There is also the difficulty that the Car Parking Licence was intended to be an interim arrangement until the car park was built and leased to BA. Although it might be possible to extend the car parking rights into a new tenancy granted under the 1954 Act to BA, it is much less clear that HAL would continue to be under an obligation to build and to grant such a lease. If it did not build the car park and lease it to BA, then on AP16’s case, the right to car parking would simply continue indefinitely. Conversely, if HAL did build the car park and grant a lease to BA (possibly compelling BA to take the lease against its wishes) BA would not be under any obligation to make the car park available to the lessee of the Catering Base.
I therefore do not accept that the implied term suggested by AP 16 is a term which was so obvious that it went without saying. Accordingly, and because the suggested implied term was not necessary to give business efficacy to the 1990 Agreement, there is no basis in this case on which the court could imply the suggested term: see Marks & Spencer plc v BNP Paribas Securities Services Trust Co [2015] 3 WLR 1843.
In these circumstances, at the latest, the Car Park Licence will terminate on 22 October 2016. Accordingly, pursuant to paragraph 5 of schedule 3 to the 2000 Lease, following that date, HAL will be obliged to provide or procure the provision of 280 car parking spaces and that obligation will be “subsisting” for the purposes of paragraph 15.1 of the second schedule to the 2005 Lease and will therefore be an obligation to be performed by AP16.

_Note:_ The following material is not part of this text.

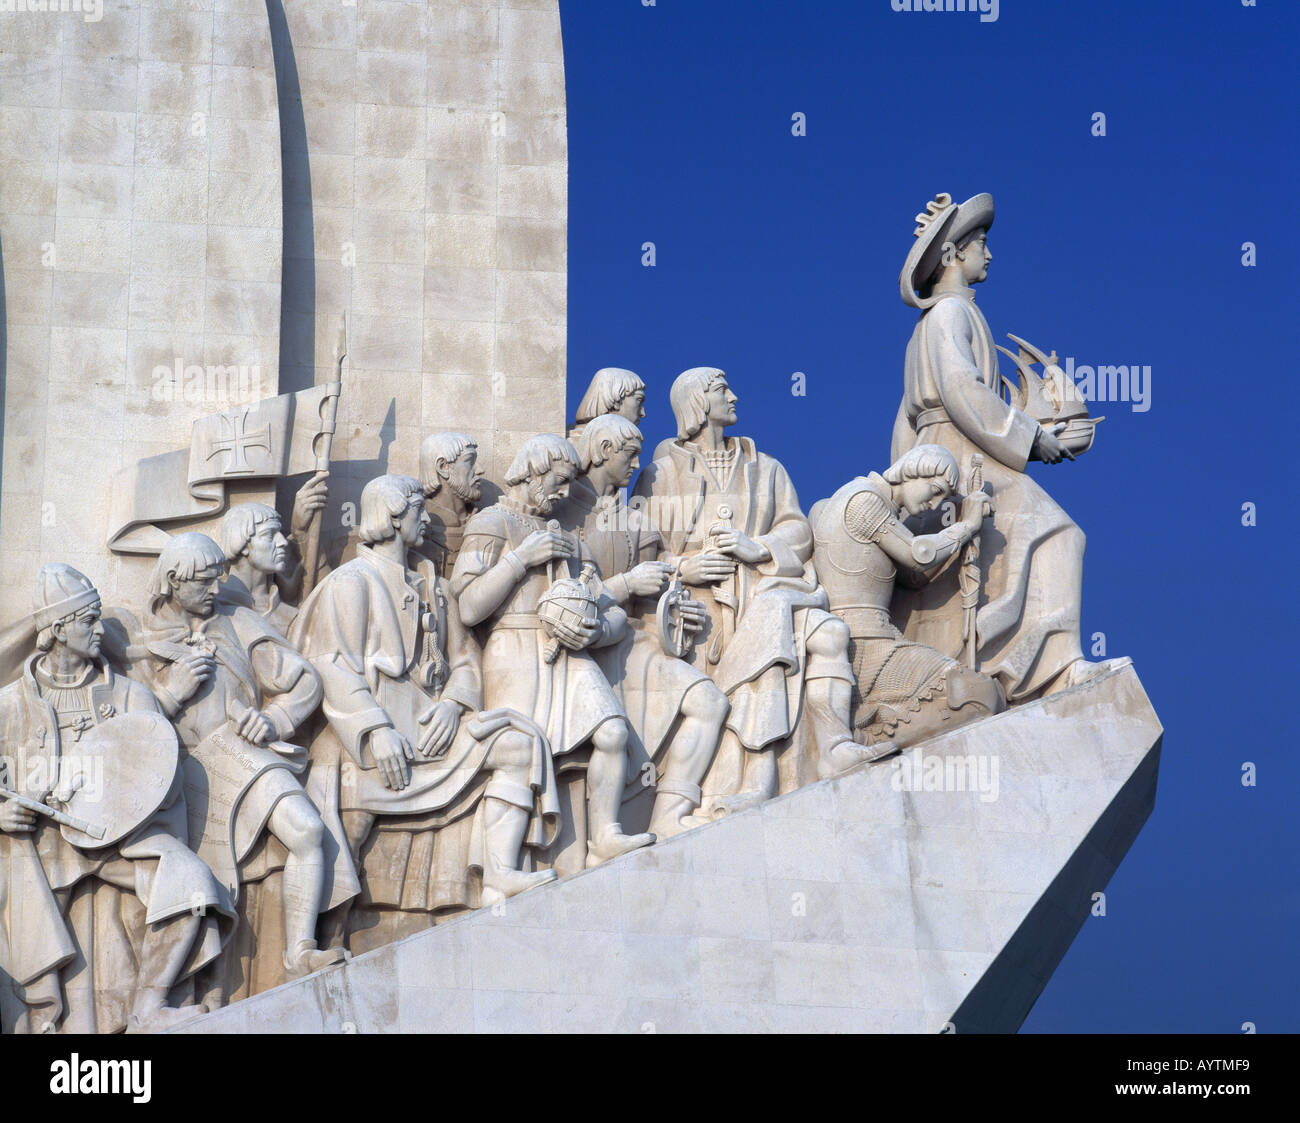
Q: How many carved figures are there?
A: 11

The next point is whether AP16 is obliged to provide all of the 280 spaces referred to in paragraph 1 of schedule 4 to the 2000 Lease or only some of those spaces. HAL submitted that AP16 was obliged to provide 280 spaces. It argued that AP16’s obligation imposed by paragraph 15.1 of schedule 2 to the 2015 Lease required AP16 to comply with the obligations in schedule 4 to the 2000 Lease. Paragraph 1 of schedule 4 to the 2000 Lease requires the provision of 280 spaces. Further, the 280 spaces were to be provided on the Retained Land or some part of it. The Retained Land was the Site. The land demised to AP16 by the 2005 Lease was the Site excluding the Stub and was therefore part of the Retained Land. On this argument, it was irrelevant that the land demised to AP16 by the 2005 Lease did not comprise all of the Retained Land.

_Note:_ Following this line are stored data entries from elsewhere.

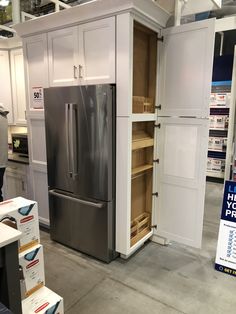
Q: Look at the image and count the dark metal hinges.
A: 6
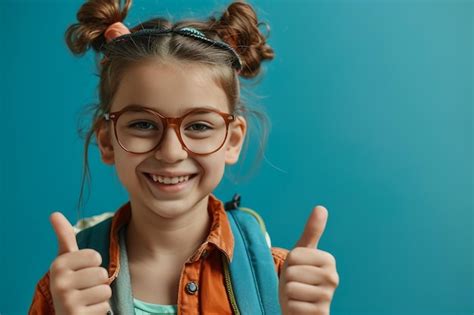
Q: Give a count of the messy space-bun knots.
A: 2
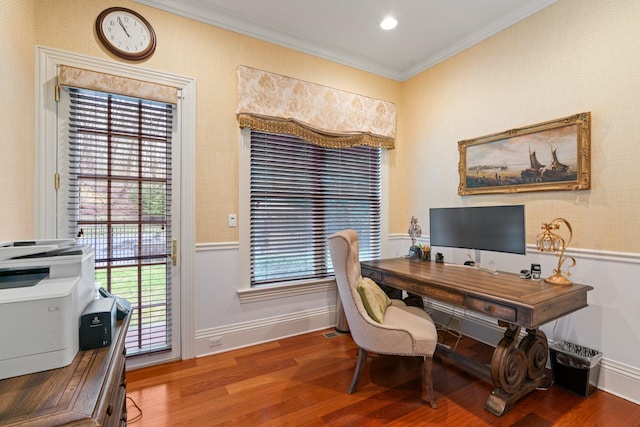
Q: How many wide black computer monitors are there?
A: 1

AP16 argued that it was only liable to provide a smaller number of spaces. It submitted that its obligation in paragraph 15.1 of schedule 2 to the 2005 Lease was to comply with the obligations in paragraph 1 of schedule 4 to the 2000 Lease so far as that obligation affected the premises demised by the 2005 Lease. The obligation in paragraph 1 of schedule 4 to the 2000 Lease to provide 280 spaces affected the Site whereas the property demised by the 2005 Lease consisted of the Site excluding the Stub. The figure of 280 had therefore to be apportioned between the Stub and the Site excluding the Stub. The experts agreed that if one were to apportion 280 spaces in that way one would allocate 15 spaces to the Stub and 265 to the remainder of the Site. Therefore, AP16 contended that the correct number of spaces for it to provide was 265.
AP16 also argued that its obligation under clause 15.2 of schedule 2 to the 2005 Lease, which referred to clause 29 of the 1990 Agreement, did not oblige it to construct a surface car park with 280 spaces on the Site excluding the Stub. The obligation in clause 29 of the 1990 Agreement referred to a layout plan for a surface car park and the layout plan showed car spaces on the Stub and spaces on the remainder of the Site. On my earlier findings, the layout plan showed approximately 15 spaces on the Stub. Therefore, AP16 argued that it did not have to provide those spaces on land which was not let to it. It was only obliged to comply with the layout plan in so far as the Site excluding the Stub was concerned. That meant that AP16 had to provide only some 265 spaces. I accept that submission.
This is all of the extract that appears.